### Your objective
Take the lines from the one with "Q: How many" through the end of the material below and repeat them exactly, dropping every picture.

### Provided data

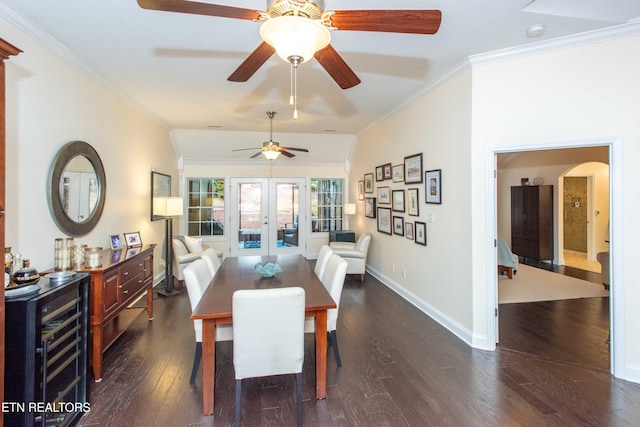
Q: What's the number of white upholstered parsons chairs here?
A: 5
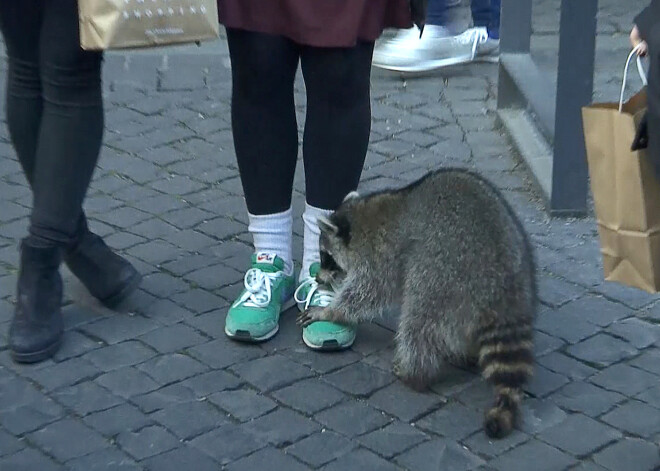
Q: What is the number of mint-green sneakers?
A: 2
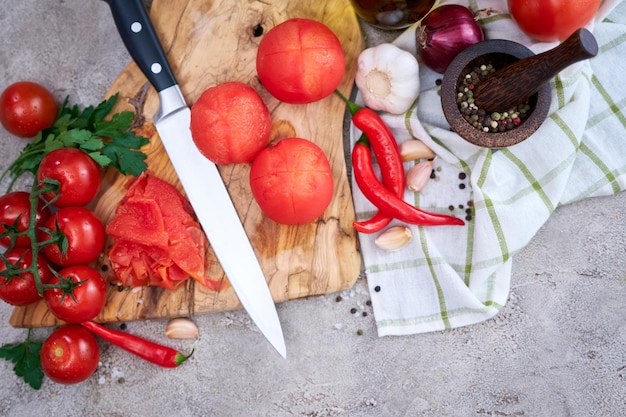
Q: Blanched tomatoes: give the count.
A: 3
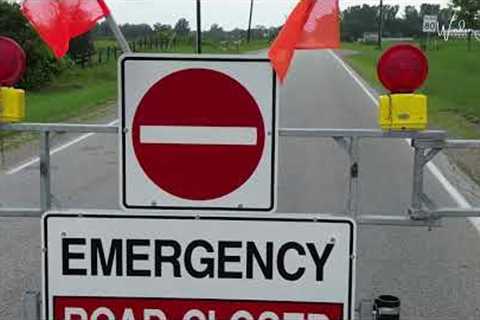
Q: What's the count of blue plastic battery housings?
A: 0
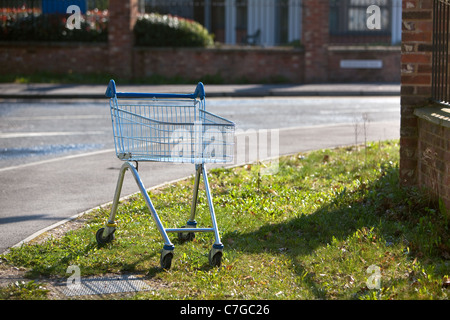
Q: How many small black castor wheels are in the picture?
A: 4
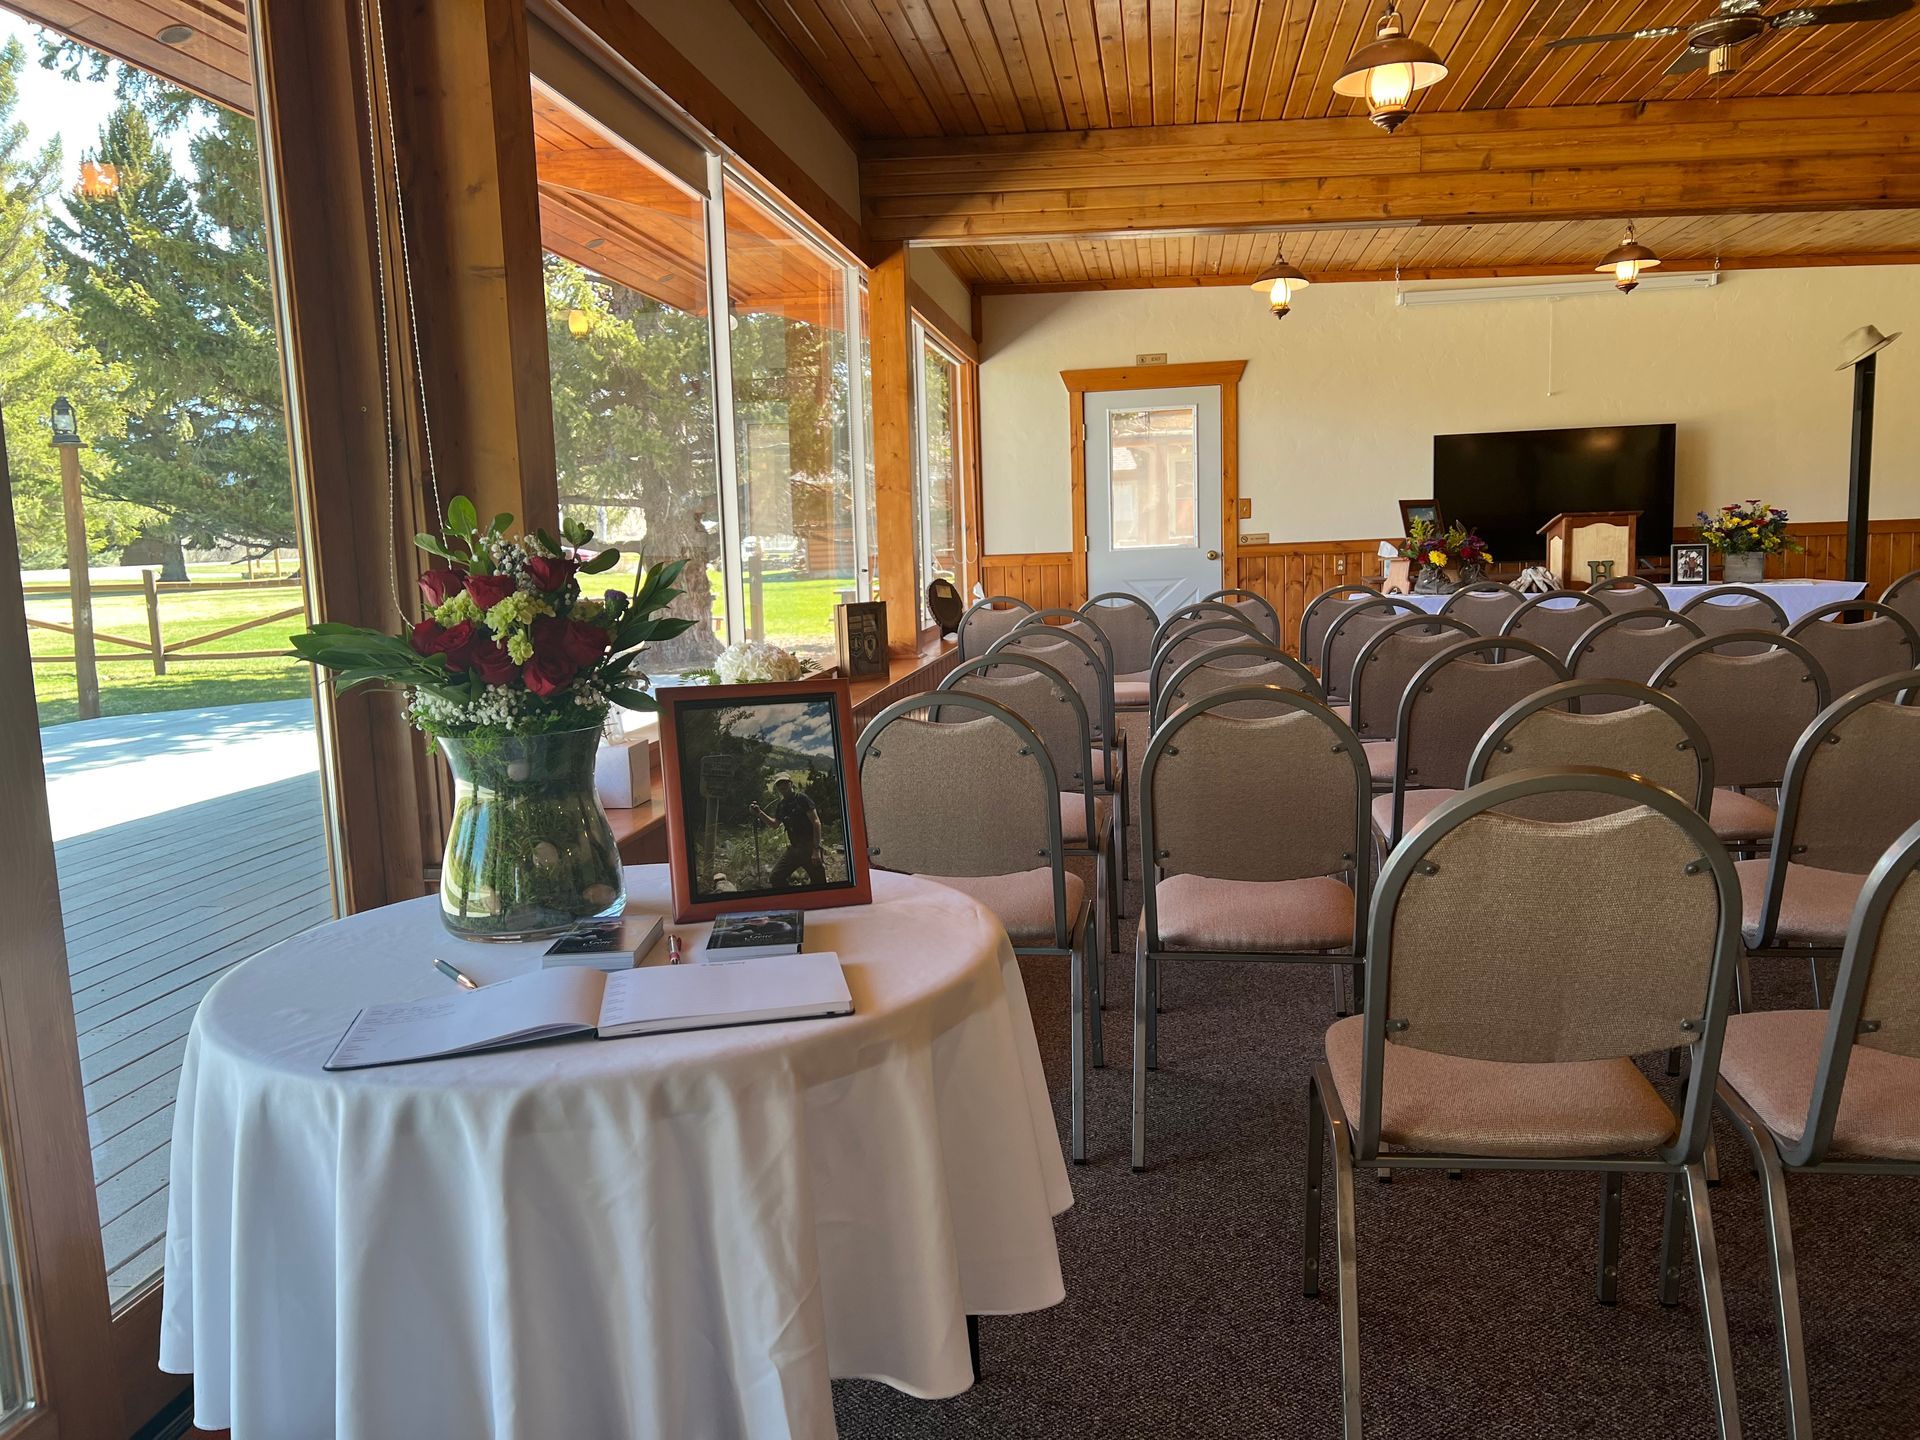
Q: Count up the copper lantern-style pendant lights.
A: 3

### Response to this exercise
Q: How many small black castor wheels are in the picture?
A: 4
Q: Count up the copper lantern-style pendant lights.
A: 3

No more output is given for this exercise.